Estemos pues en llamas por Cristo, porque de lo contrario me temo que estamos muertos. No hay punto intermedio; no existe un cristiano tibio, pues aquél no es cristiano.

¿Qué es el vaux?

Vaux es el plural de val en francés, que significa valle. Pero a la vez es la 1ª y 2ª persona del verbo valoir, que significa “valer”, “costar”, “merecer”. Todos estos significados diferentes reunidos en una misma palabra que descubren flecos de una misma realidad. El valle en el que vivimos. Lo mucho que hemos costado, lo mucho que valemos en los ojos apropiados.

Por último, y quizás más importante, ya que al fin y al cabo esto llevó a que el vaux se llamara el vaux, esta palabra, con esa sonoridad tan característicamente francesa, viene de Peter Waldo, también llamado Pierre de Vaux. Y es que Peter Waldo es un personaje de la historia humana curioso, intrigante, fascinante. Podríamos resumir toda su existencia en que fue un líder de los valdenses, movimiento cristiano de la Edad Media, precursor de la Reforma Protestante. Antes de su conversión era un hombre muy rico de Lyon que vivía de manera despreocupada y egoísta, pero la muerte de un amigo le llevo a pensar en la eternidad, cambiando totalmente su manera de pensar, llevándolo a dar la mitad de su dinero a los pobres y la otra mitad a la traducción de la Biblia, del latín a la lengua romance que era hablada por el pueblo, para que todo el mundo pudiese entender el mensaje salvador del Evangelio.

Estos valdenses abogaban por una vida que se rigiera de verdad por la Biblia y no comprometieron su fe con la doctrina de la Iglesia Católica, por lo que fueron cruelmente perseguidos.
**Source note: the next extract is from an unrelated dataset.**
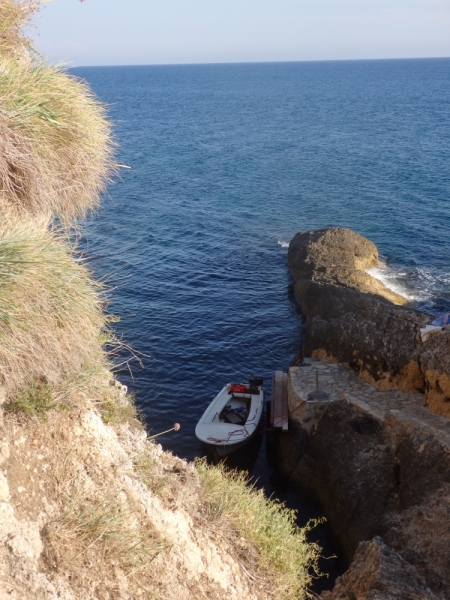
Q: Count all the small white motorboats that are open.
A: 1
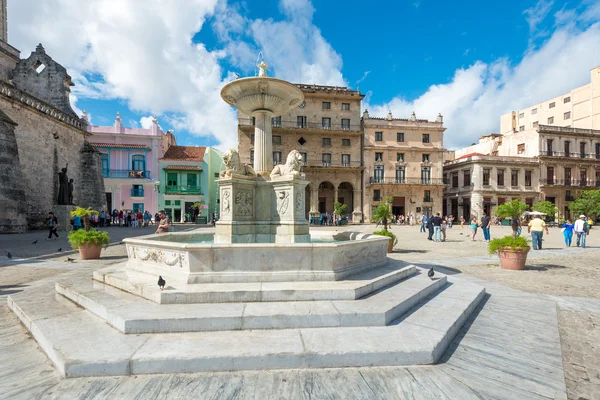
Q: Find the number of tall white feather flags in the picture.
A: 0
Una de las cosas que más destacan son algunos de los principios para la vida en la tierra de esta gente simple, modesta y sincera:

  1. No debemos amar el mundo.
  2. Si es posible, debemos vivir en paz con las personas.
  3. Debemos evitar las malas compañías.
  4. No debemos vengarnos.
  5. Debemos amar a nuestros enemigos.
  6. Debemos dominar nuestros corazones en paciencia.
  7. No debemos unirnos en yugo desigual con los no creyentes.

Vivían su vida en una rectitud moral admirable y no se dejaron intimidar por las amenazas de la Iglesia, que los persiguió, expropió y mató sin piedad. Peter Waldo juró seguir a Jesucristo, y no quiso negarle para hacer caso a los decretos papales, exclamando con pasión: “es mucho mejor obedecer a Dios que a los hombres”.  Algunos de los principios valdenses para la santidad personal de cada persona eran los siguientes:

  1. Que no sirva a los deseos de la carne.
  2. Que controle sus pensamientos.
  3. Que discipline su cuerpo.
  4. Que eche fuera la pereza.
  5. Que haga actos de caridad.
  6. Que viva una vida de fe y moral.
  7. Que luche contra los deseos carnales.
  8. Que hable con otros hermanos sobre la voluntad de Dios.
  9. Que examine con seriedad su consciencia.
  10. Que purifique, perfeccione y tranquilice su mente y alma.

Peter Waldo es un ejemplo para cualquier cristiano; por su valentía, por su humildad, por el desinterés por si mismo, por su generosidad. Porque quiso llevar la luz de la Biblia a la pobre gente que vivía sumida en la más densa oscuridad. Porque cambió su vida cómoda, agradable, de placeres y pocas preocupaciones por una vida pobre, difícil, de sufrimientos y penurias, para poder salvar a la mayor cantidad posible de personas; llevarles el verdadero amor de Jesucristo; iluminar en las tinieblas.